An exchange of letters between a CIO of a large agency and a lit professor, both recently retired, who are wondering what the world is becoming as their two worlds collide with consequences no one can predict.

1/23/2023

Dear Julia,

I am reaching out to see if you might be willing to continue our brief conversation since some of what we discussed touched on a problem I have been trying to work through.

While serving as the information officer for an agency with about 1,500 employees, it was necessary to struggle with the introduction and then overwhelming increase in digital information assets.
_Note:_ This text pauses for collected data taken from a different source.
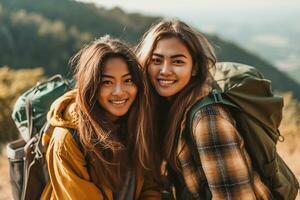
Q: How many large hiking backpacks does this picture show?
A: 2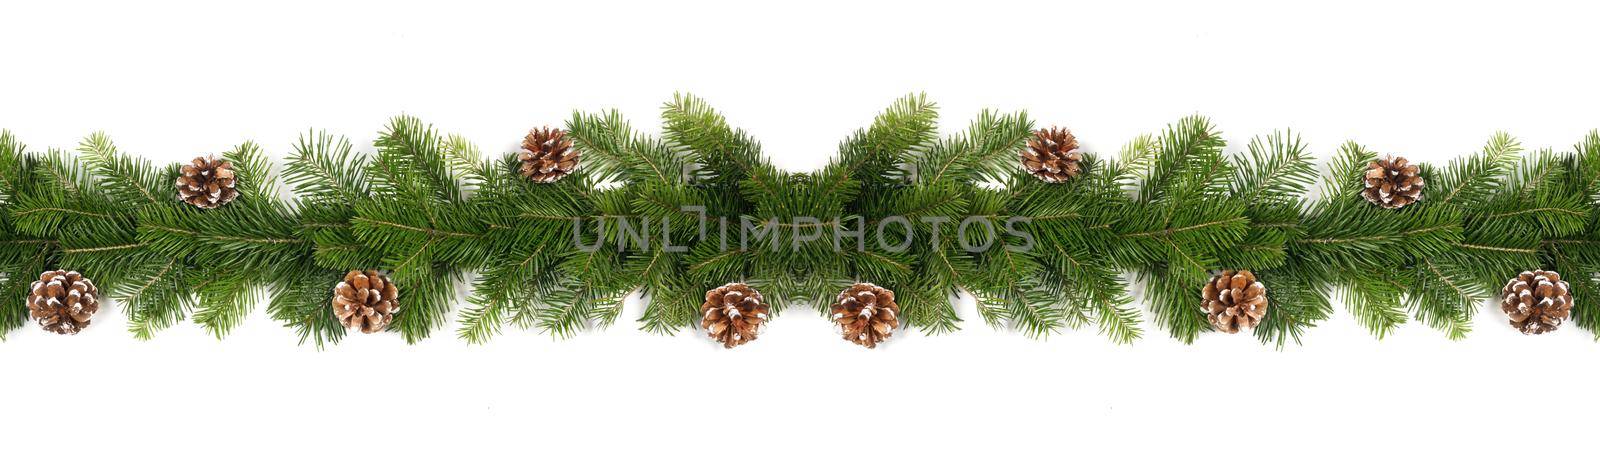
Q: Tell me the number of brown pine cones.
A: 10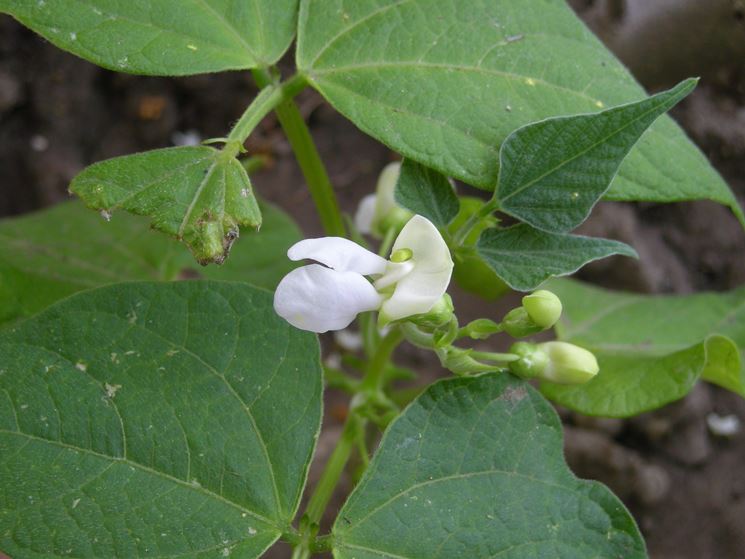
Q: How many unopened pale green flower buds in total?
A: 2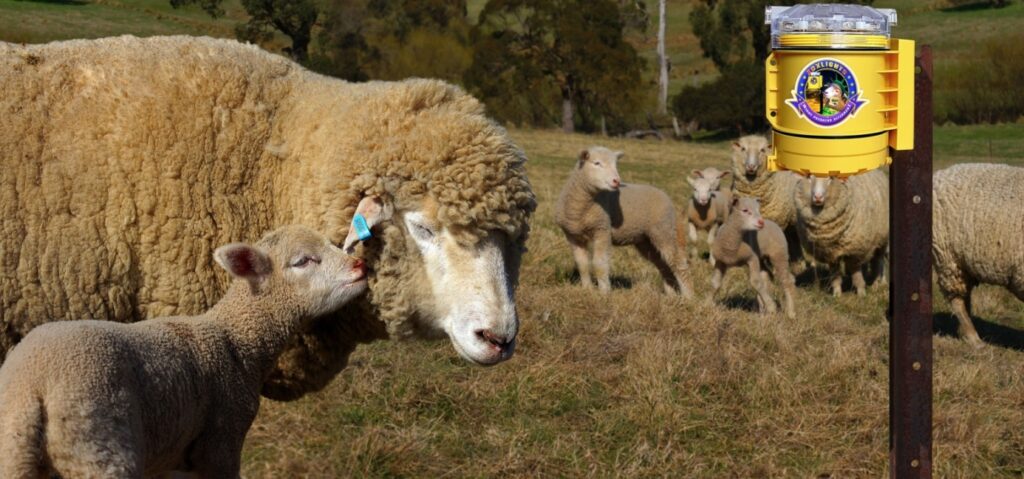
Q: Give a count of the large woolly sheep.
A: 4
I am using some of the time available with retirement to question the general presumption that information technology specialists are the sole authority for solving the mysteries of how best to adjust our information ecology – which was developed during what might be characterized as the age of written memory.

I have looked for clues in the transitions from mimetic communication to spoken language, and also from spoken to written language. Given the critical role of literature in all of them, it strikes me that specialists in literature (is the proper term philology?) need to be included in the conversation.

Would you have any interest in chatting with me about this?

Dan

1/24/2023

Dear Dan,

Your email has stayed with me all night and generated the following thoughts which I am putting into writing so I can get on with my day!  It is a fascinating inquiry and a question for which I have no big answer, only an extremely modest proposal for local action.  Ideally, a local kind of action which would allow people like your former colleagues to interact with people like my former colleagues and students, and children everywhere, eventually!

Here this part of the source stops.